> Assigned task:
Skip the images and restate every line of the records exactly.

> Task input:

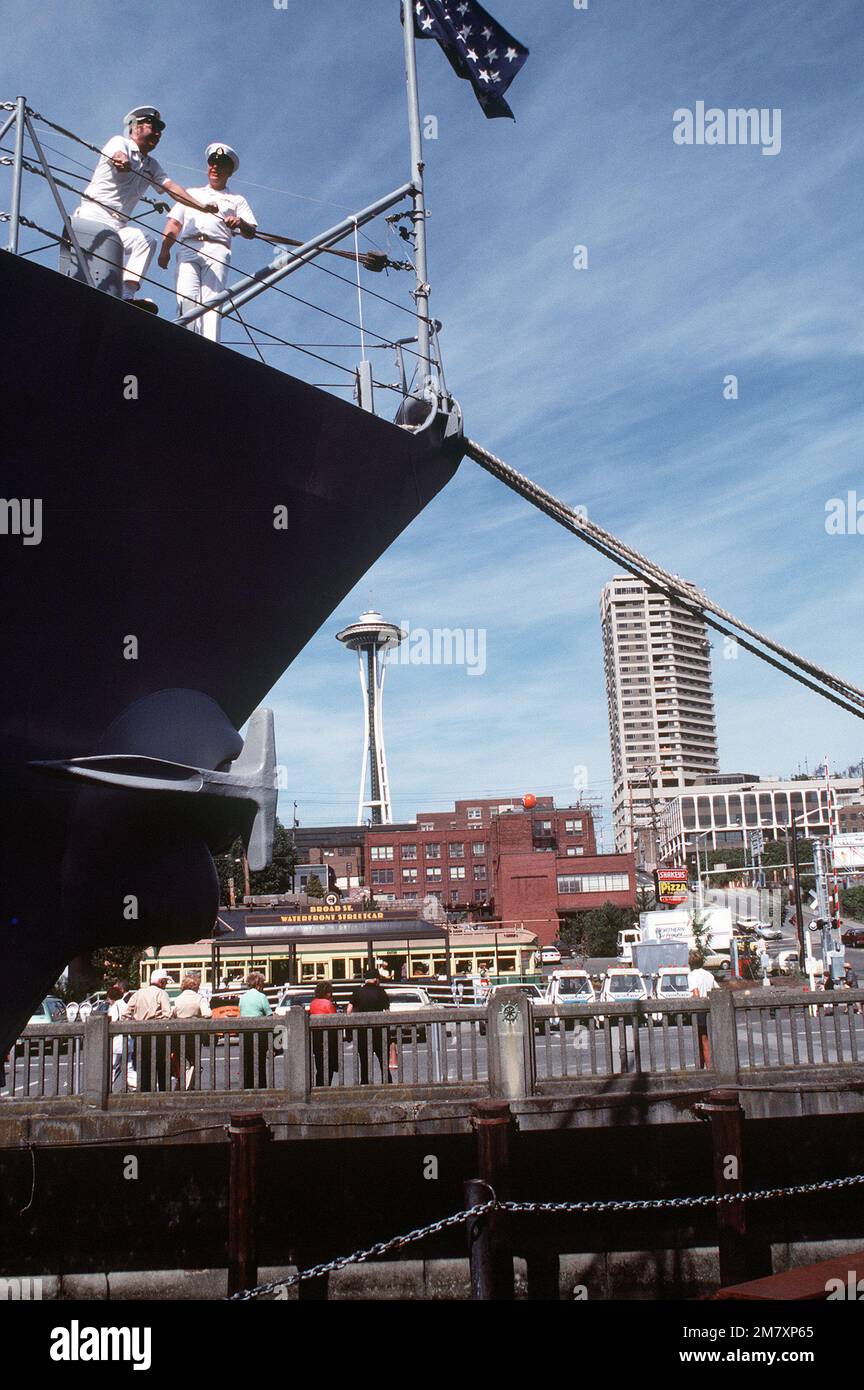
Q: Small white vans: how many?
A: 3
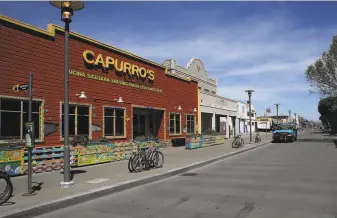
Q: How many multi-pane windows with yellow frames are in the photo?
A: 5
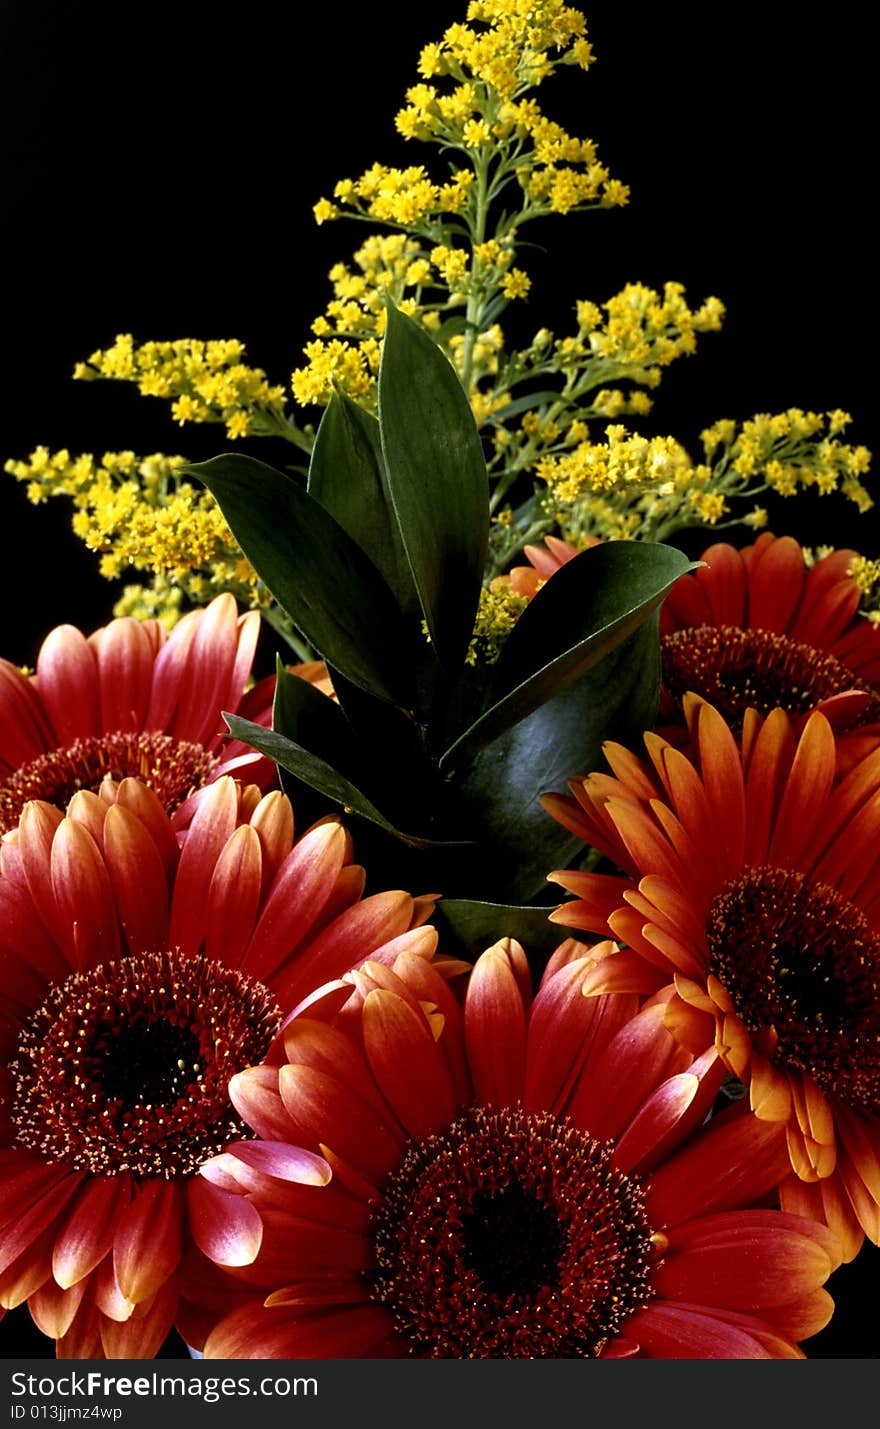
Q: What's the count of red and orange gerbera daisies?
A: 5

> Response area:
Q: Small white vans: how many?
A: 3
Q: How many multi-pane windows with yellow frames are in the photo?
A: 5
Q: What's the count of red and orange gerbera daisies?
A: 5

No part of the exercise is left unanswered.